- **PROBLEM**
Read through the lines below for the string "spot" and copy each one that has it.

- **SUPPLIED MATERIAL**
-=-=-
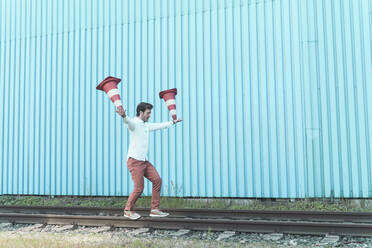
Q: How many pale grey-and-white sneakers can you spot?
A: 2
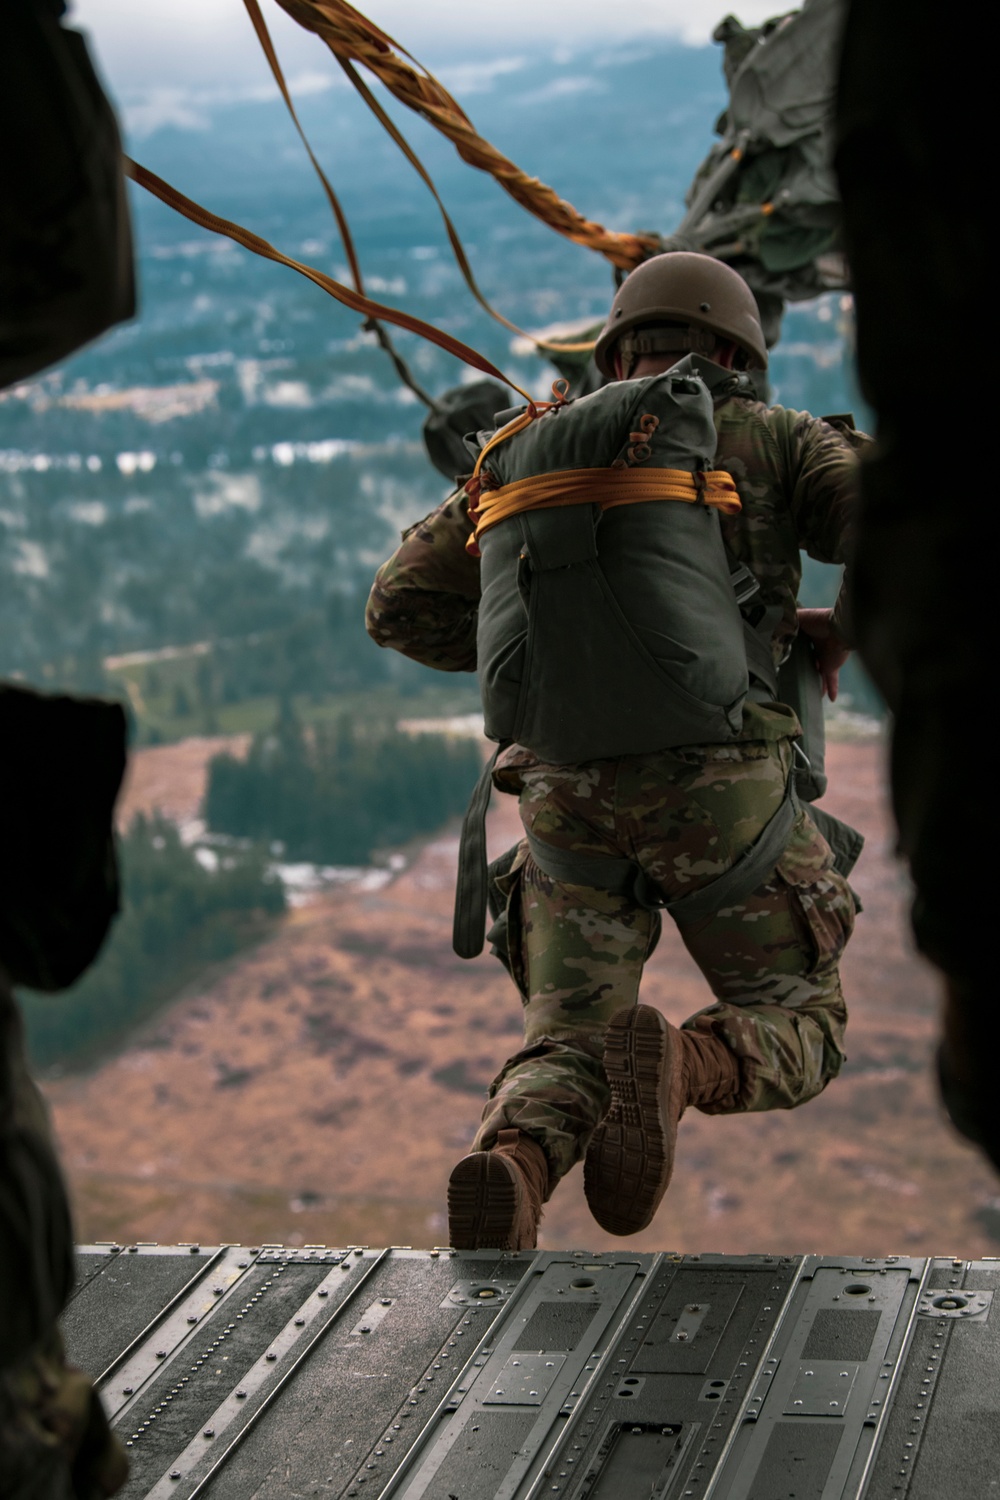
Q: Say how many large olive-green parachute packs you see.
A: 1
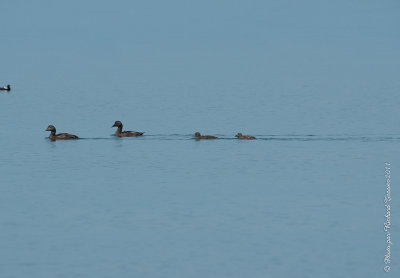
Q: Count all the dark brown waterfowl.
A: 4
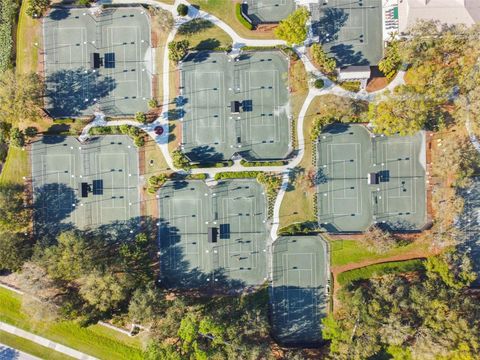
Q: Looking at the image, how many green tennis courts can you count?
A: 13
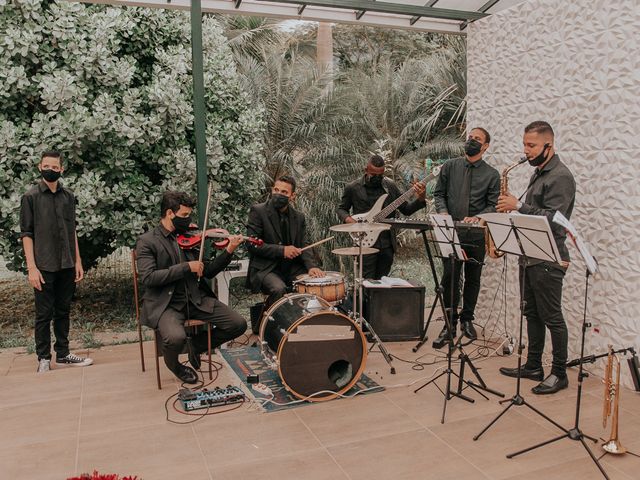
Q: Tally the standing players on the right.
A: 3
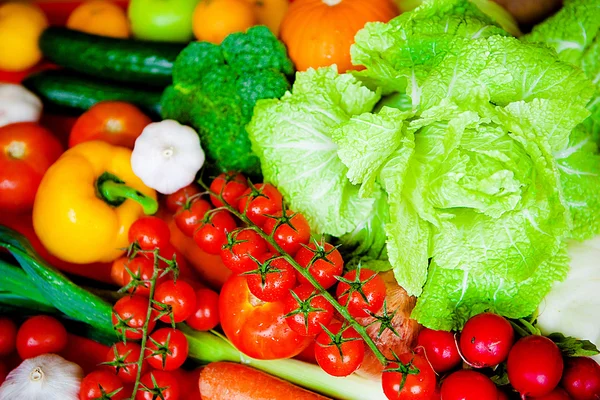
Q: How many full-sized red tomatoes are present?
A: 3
-=-=-
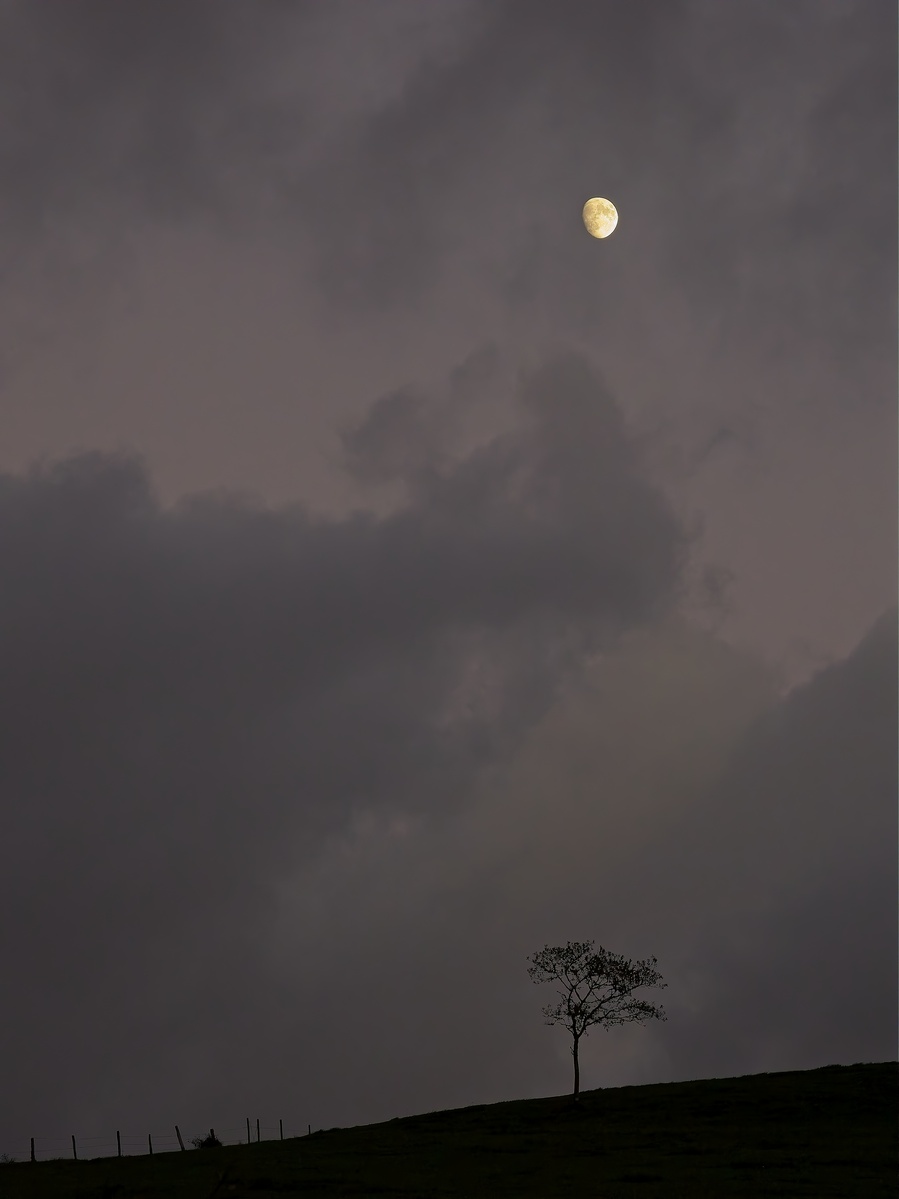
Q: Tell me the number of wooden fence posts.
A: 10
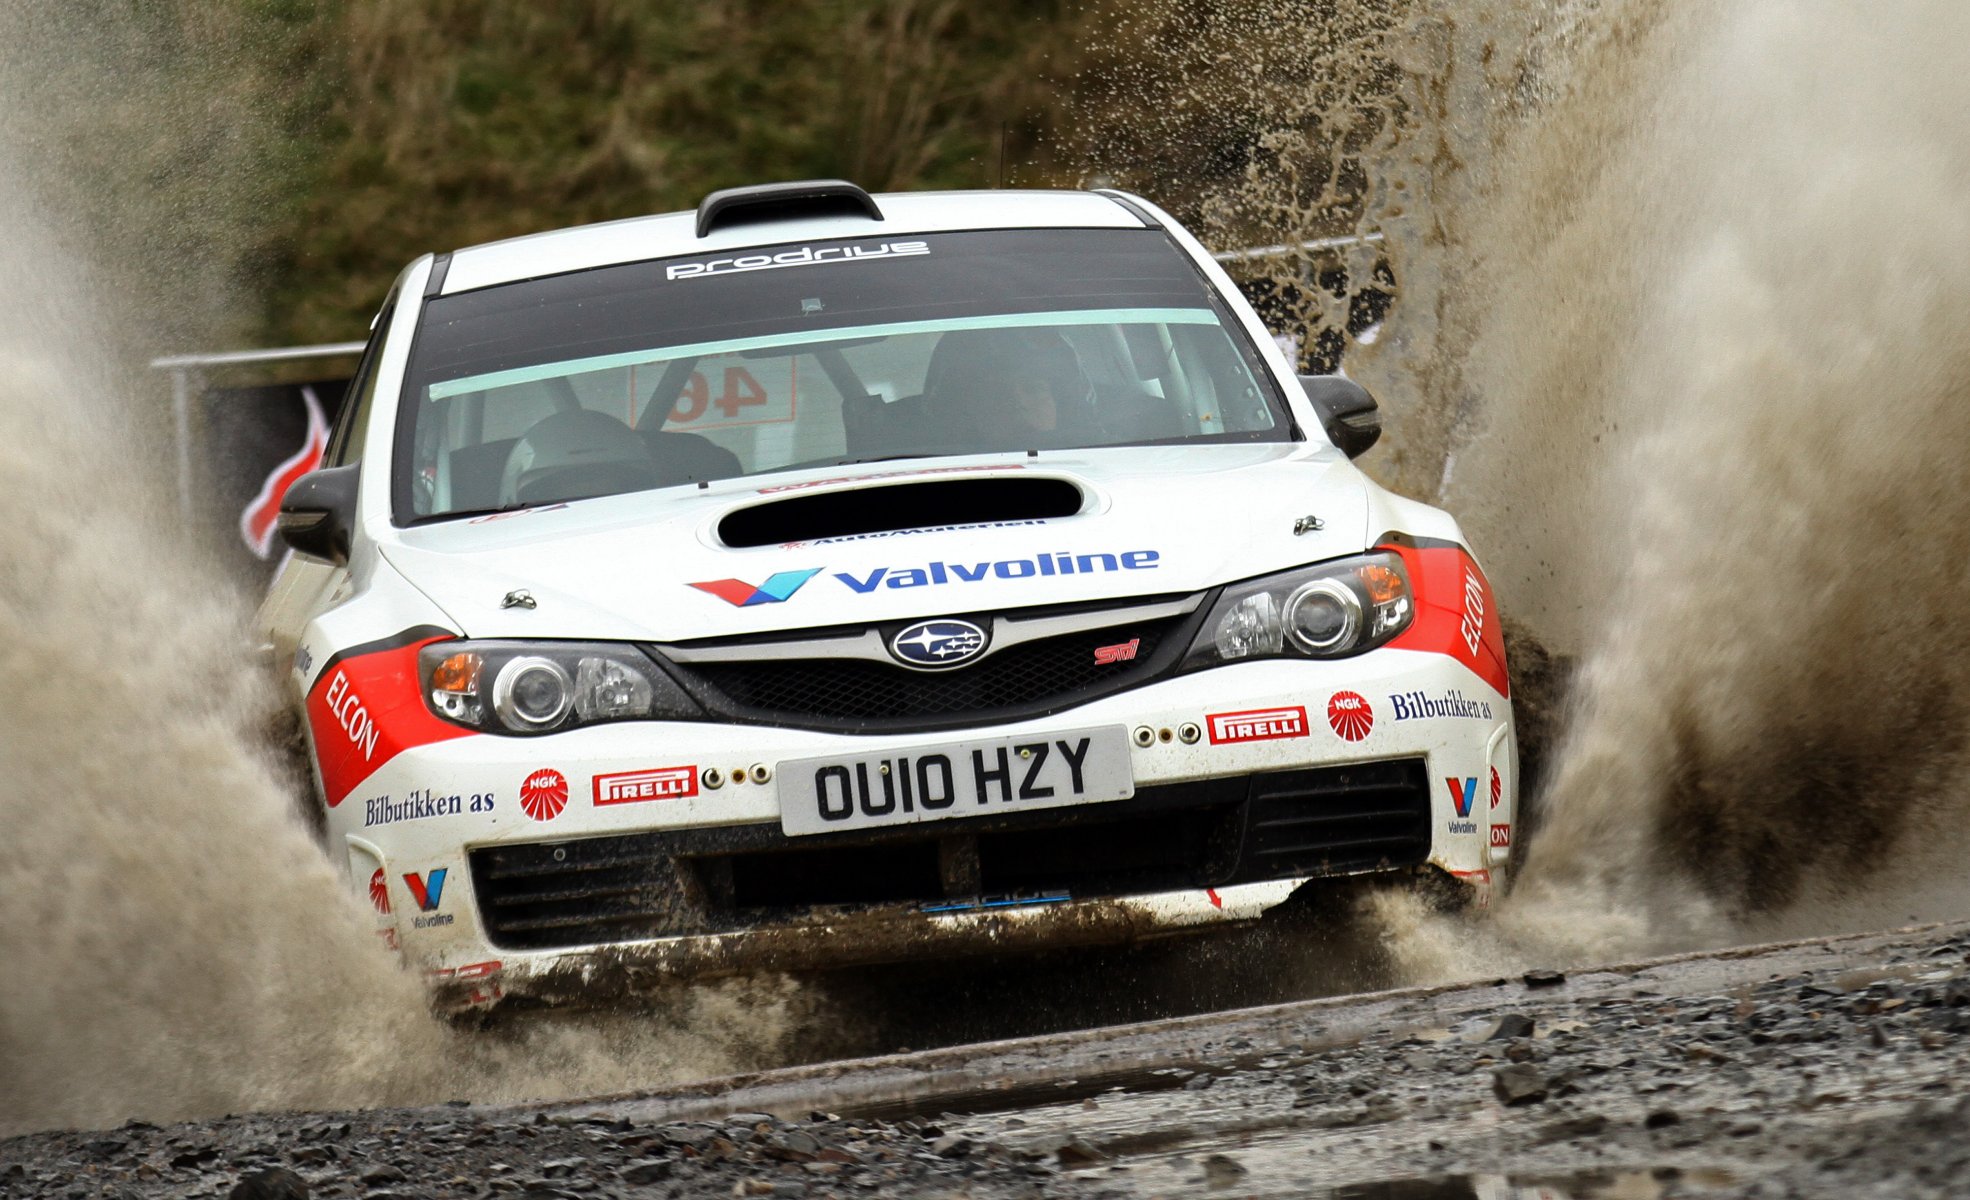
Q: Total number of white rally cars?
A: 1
-=-=-
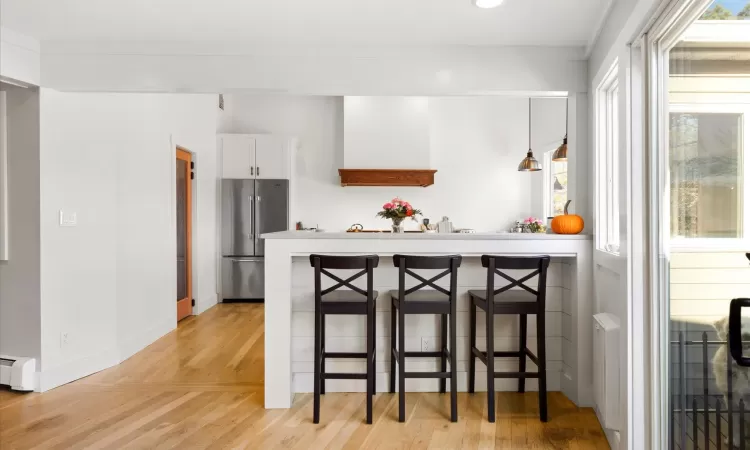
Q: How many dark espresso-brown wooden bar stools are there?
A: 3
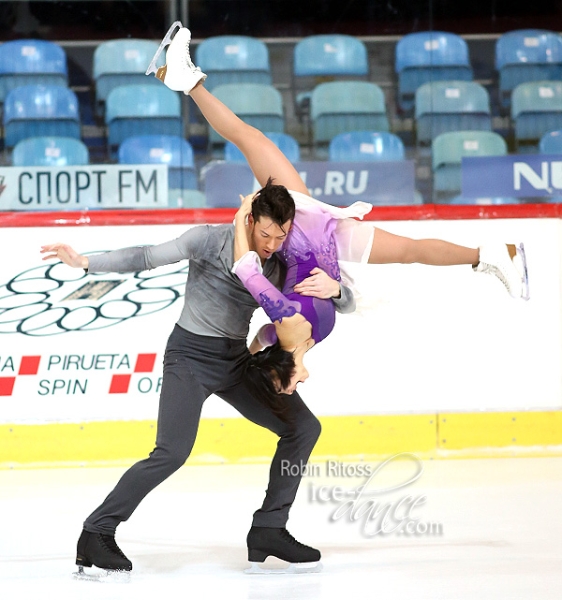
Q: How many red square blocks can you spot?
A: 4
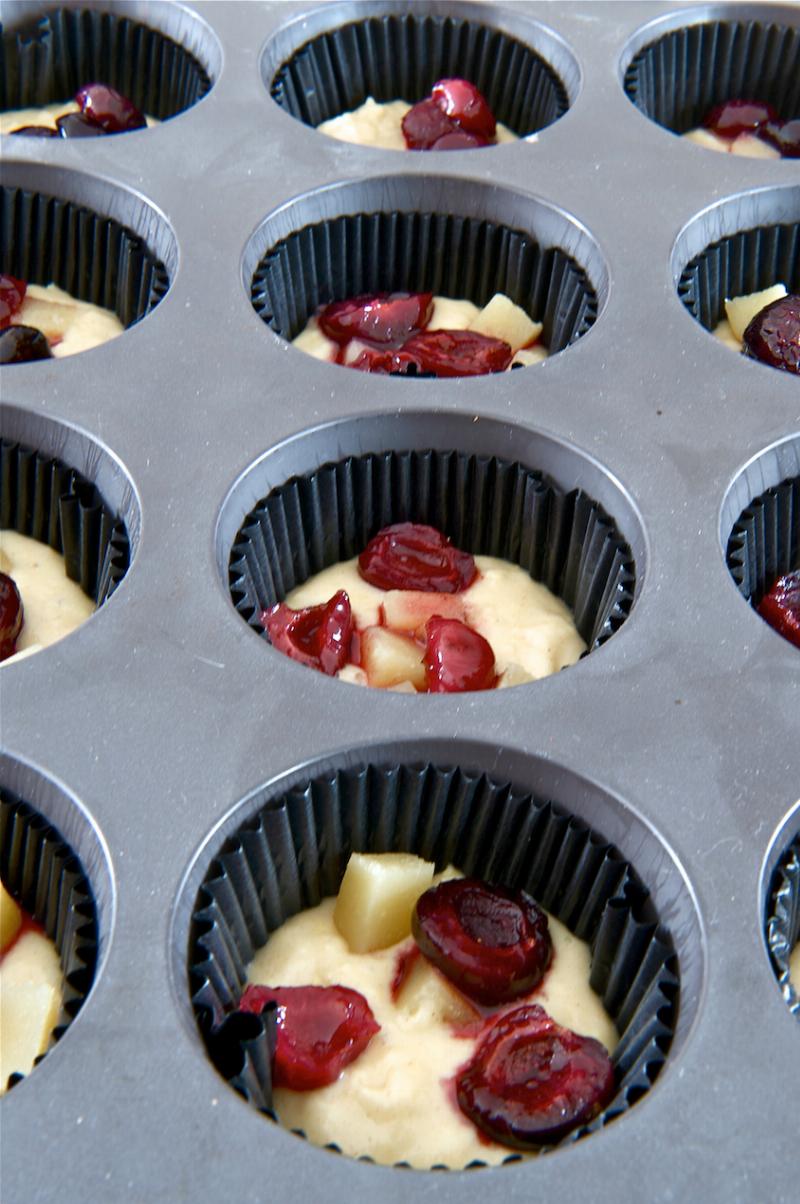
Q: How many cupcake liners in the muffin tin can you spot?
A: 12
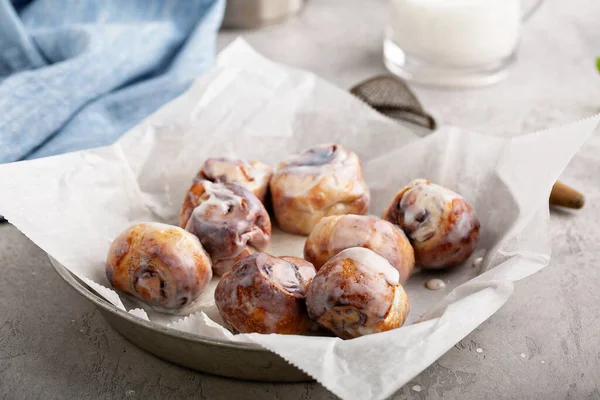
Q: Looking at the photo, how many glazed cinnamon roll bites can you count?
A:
-=-=-
- **ANSWER FOR THE TASK**
Q: How many pale grey-and-white sneakers can you spot?
Q: How many red square blocks can you spot?
Q: How many cupcake liners in the muffin tin can you spot?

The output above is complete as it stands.